Nordic Track treadmill. This is the treadmill I use for my primary cardio. It is tough and has withstood years of constant use. I have placed it in front of a window so that I may see what’s going on outside as I play music and work out.

Medicine ball. This is the small medicine ball I use, though mine is 6 lbs. They come in various poundages and colors. Look around. This has proven to be a much more efficient fitness item than I had imagined. Rhino is a good brand, but so are others.


See my Bullworker link at the side of my website. I use the Steel Bow and the Bow Classic. They are running discounts for a day or two more to celebrate Independence Day.

My long journey from childhood energy expenditure for cardio, through sports participation and now by “intentional cardio” has been eventful. The results have not been linear, mostly trial and error. Lots of adaptation and workarounds.

What has worked best for me is habit formation. When we develop habits, good or bad, over a period of time, they stay with us. Even when motivation lapses. Habits override the occasional desire to be lazy.

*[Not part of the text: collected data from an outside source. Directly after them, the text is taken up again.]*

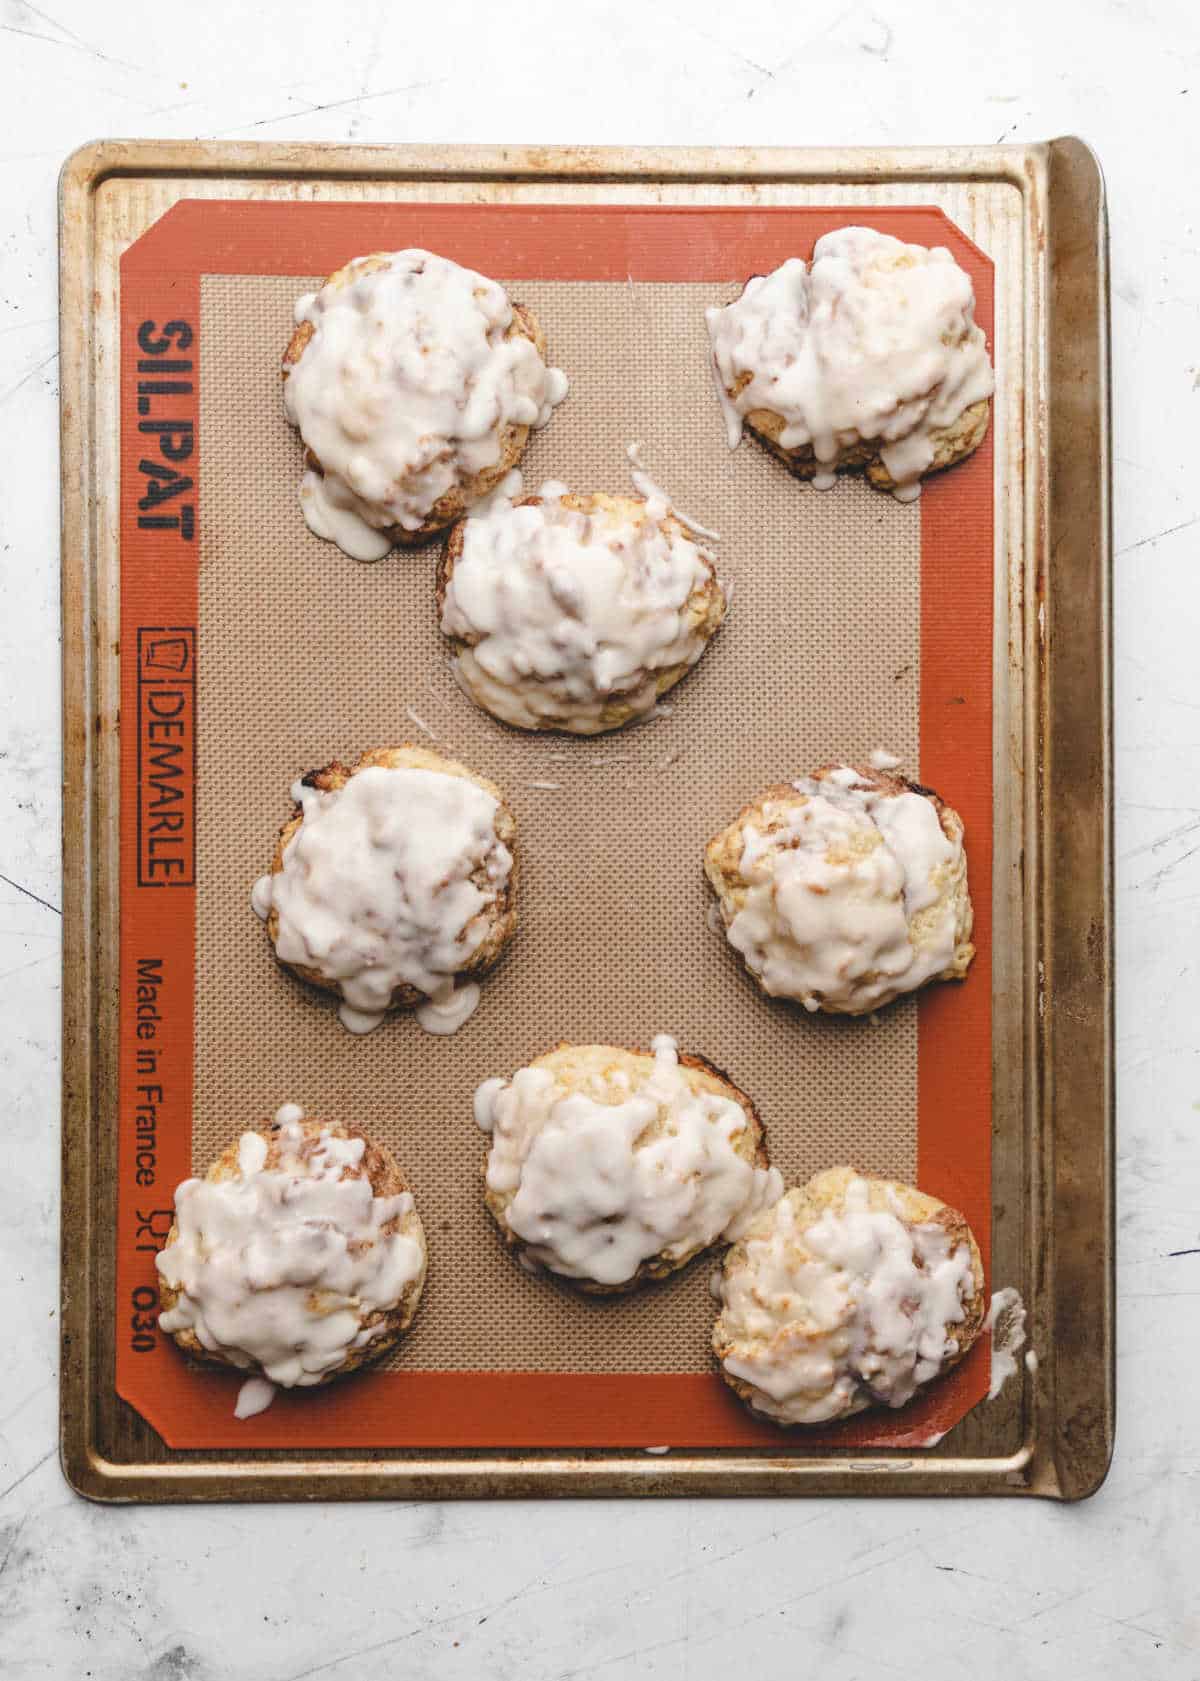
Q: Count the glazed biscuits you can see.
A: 8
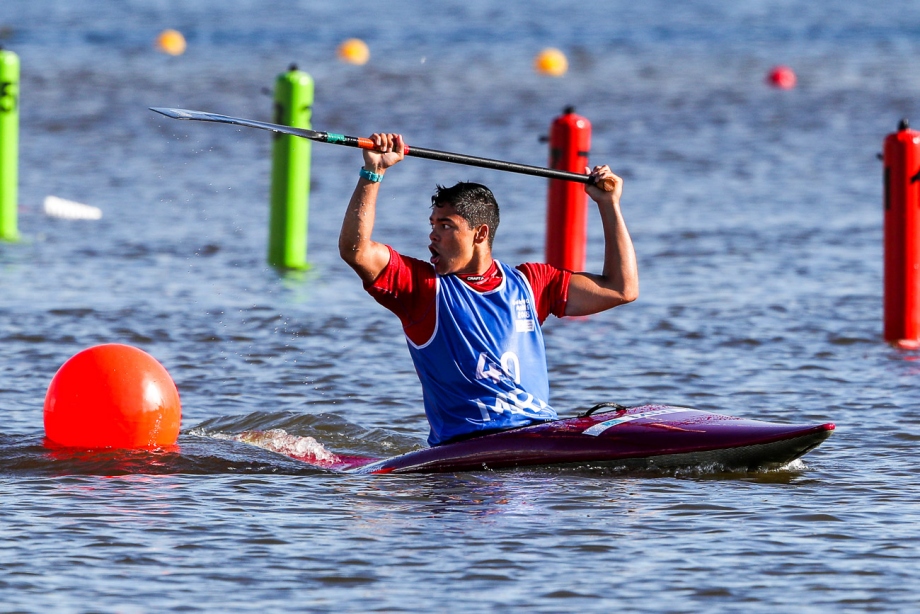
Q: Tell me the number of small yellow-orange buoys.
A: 3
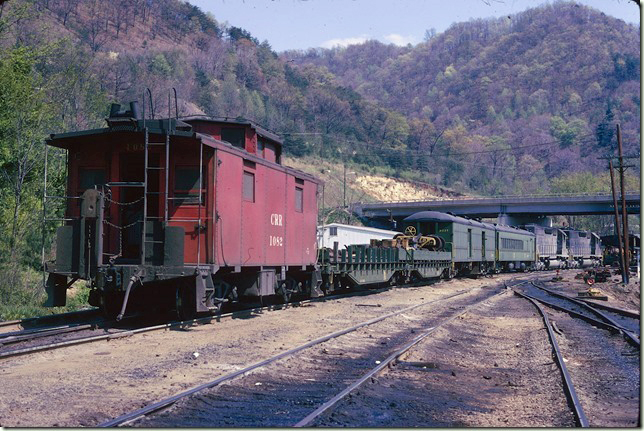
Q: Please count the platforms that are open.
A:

Please leave me any comments or questions in the “Comments” section below.

Be well!



  1. Hey Richard!

    I can relate to your story, that exercising becomes more difficult as you age. Running had been my go-to form of cardio but has fallen out of favor (foot pain). A couple of years ago, I joined a gym (for the first time) to add resistance training to my workout routine. So, I alternate between cardio and resistance training. 

    Since you don’t play tennis anymore, have you considered racquetball/pickleball?

    • Hi Godwin! Thanks for your input. I also alternate resistance workouts with cardio, though my resistance has a cardio aspect. I have thought about pickleball, but have not yet become involved. Good suggestions!